NOSTALGIC LENS: I don’t think I enjoyed this movie too much, but I did see it quite often, which makes me think there was something I enjoyed about it. I think the animation was rather nice for what it was at the time. There’s a cool, if out-dated dance scene at the end, though.
DOES IT HOLD UP: That irony and self-awareness that wasn’t present in the TV show? Running on all cylinders here. The new set of writers that were tapped to script this movie has a much better handle on the domestic drama, on the complications of father-son relationships, of teenage angst and the role of defining masculinity through nurturing over the years. Well… the Disney version at least.
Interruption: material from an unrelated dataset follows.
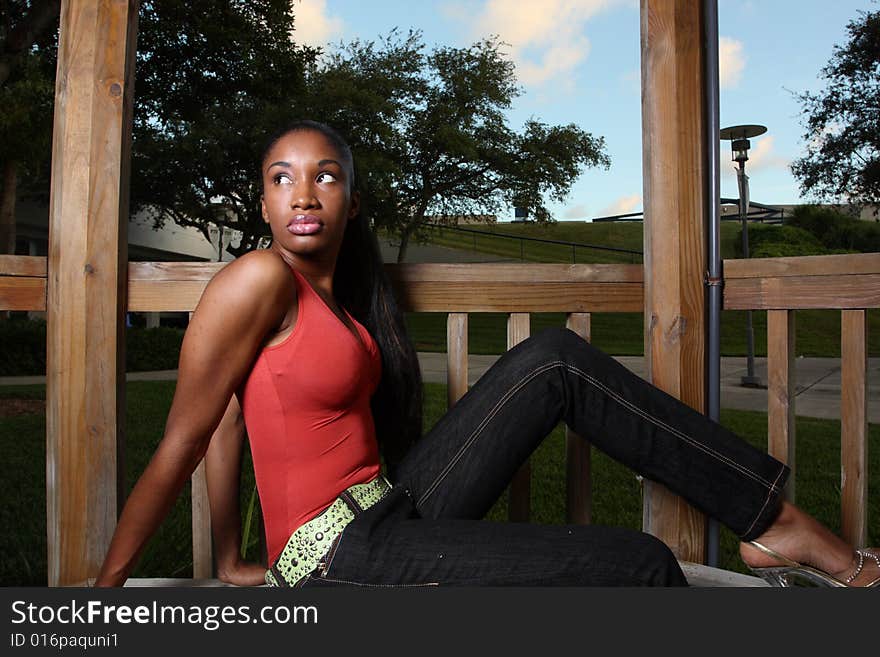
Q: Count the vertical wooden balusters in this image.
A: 6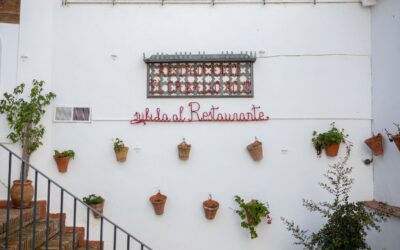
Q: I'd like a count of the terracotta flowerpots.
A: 12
Loser kid Max Goof pranks the last day of school with a huge mimetic performance of hit R&B singer, Powerline. This prompts a call from his principle to his father, Goofy, er, Goof, who scares him into thinking he’s on a one-way ticket to the electric chair. In a panic, Goofy forces his son on a road trip to bond, in order to influence him to do good things instead of life. Awkward goofy moments follow moments of togetherness and so on. Nothing you wouldn’t see in any other generic bonding film.
Of course, since it’s a Disney film, and it stars Goofy, we’re treated to some fun, wacky moments and typical music. And, since we’re not forced with some Princess that needs to be redeemed or beautified, the moments are more enjoyable than you expect them to be. Decently smooth animation and fluid movements helps in that regard; and can I say I did enjoy the songs a lot? Other than “On the Open Road,” which is more or less a “goofy” tune for some visual and audio humor, and “Nobody Else But You,” a way-too-easy, sum-it-up redemption melody, the music has some engaging 90s-esque sensibilitites. (And even those songs aren’t mind-numbingly grating):
Powerline could be a legit singer if he was real.
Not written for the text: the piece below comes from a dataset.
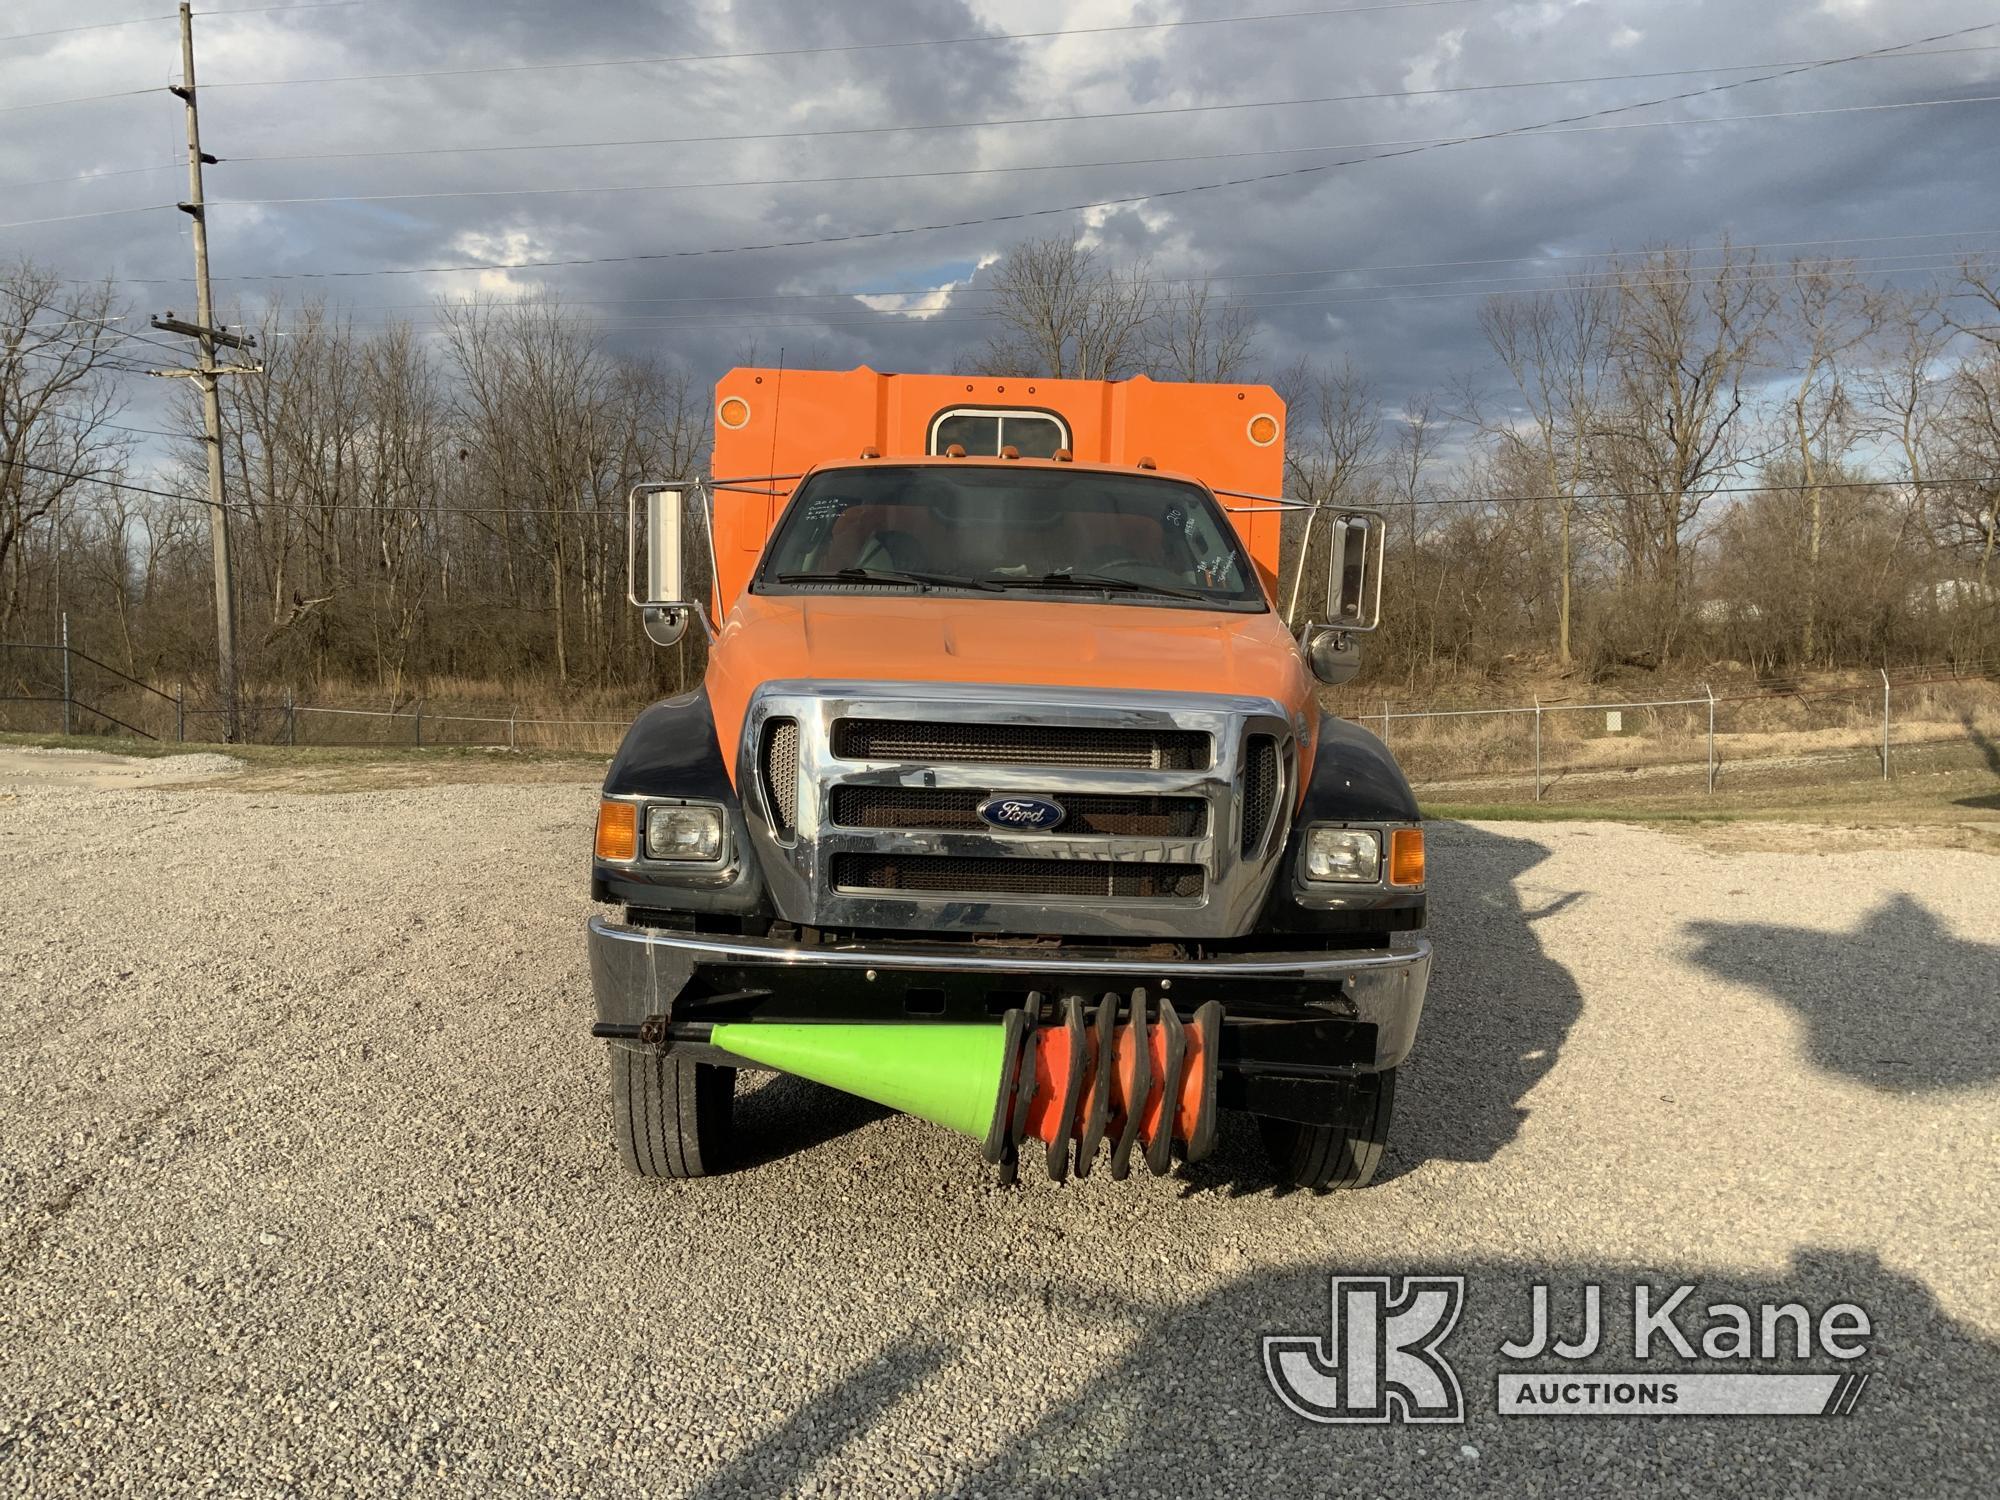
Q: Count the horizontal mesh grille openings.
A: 3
For the first half of the film, A Goofy Movie follows the usual plot points and beats, nothing too exciting but fun nonetheless. A particular amusing stop at a possum-themed, hillbilly tourist trap exposes some of Max’s hatred and embarrassment for his father — which is redeemed later when he and his father come together while trapped in their car from a silly yet vicious Bigfoot. It’s interesting to note that the writers do a decent job of keeping the adults’ overall misunderstanding of the teenage lifestyle. The principle, for example, completely confuses Max’s Powerline costume for gang member garb. I know that Twitter may be out his league (also it being 1995), but geez, watch a damn TV show once in a while.
But then, suddenly, the movie shifts, HARD, on a dime, during a moment where Pete and Goofy chat about their respective kids in a hot tub. After the typical high-spirited montage, things take hard edge at a sea-themed motel. Notice at 4:00, the sudden visual darkness and the serious tone the conversation takes. Farmer and Cummings, who spent the bulk of their movie speaking in their comic, sillier voices (Farmer maintains that levity even during the scene where Goofy and Max bond), get, literally, deep in the water.
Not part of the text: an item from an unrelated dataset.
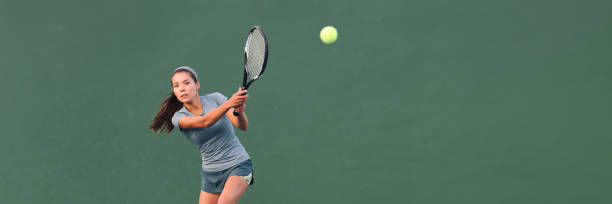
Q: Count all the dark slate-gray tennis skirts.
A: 1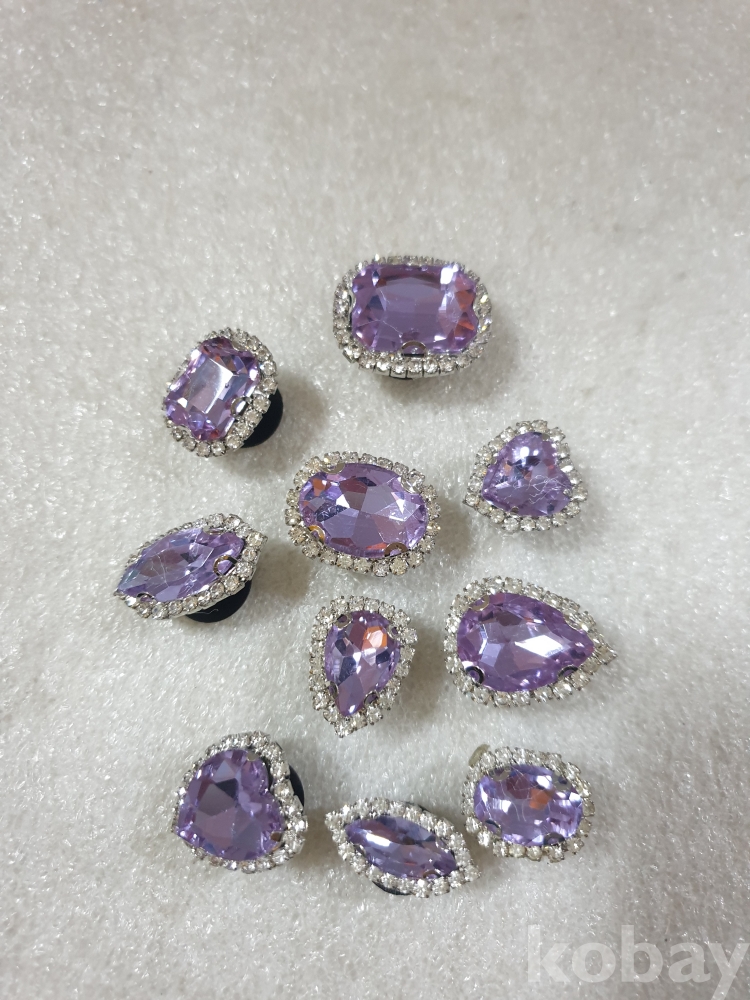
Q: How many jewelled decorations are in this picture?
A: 10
Cummings delivery, “Hey, my son respects me,” is chilling. There’s a scary undertone here. There’s some implicit questioning and criticisms of the other’s parenting techniques, of how to best raise their child. Goofy doesn’t seem so goofy here; it’s the first time you will ever see him truly worried, concerned, reluctant, or angry. The rest of the movie tries to lighten the mood, but that hot tub scene hangs over every single frame that comes afterwards. This is a good thing, mind you.
The final scene is a little, well, goofy, but it’s too be expected. And the denouement is a sweet, if melodramatic moment where Max gets the girl and has a better acceptance of his father’s behavior. It would be a little overbearing had that hot tub scene not ratchet the drama up to Powerline 11.
IN A NUTSHELL: I was surprised by my overall enjoyment of the film. It seems the weakest element was the entire river/waterfall scene, a mediocre, on-the-nose section dedicated to the mending of relationships. But again, it’s a Disney film, so I’m not railing on it too much– and besides, that motel scene already won the film several points, giving the lesser compelling elements a pass.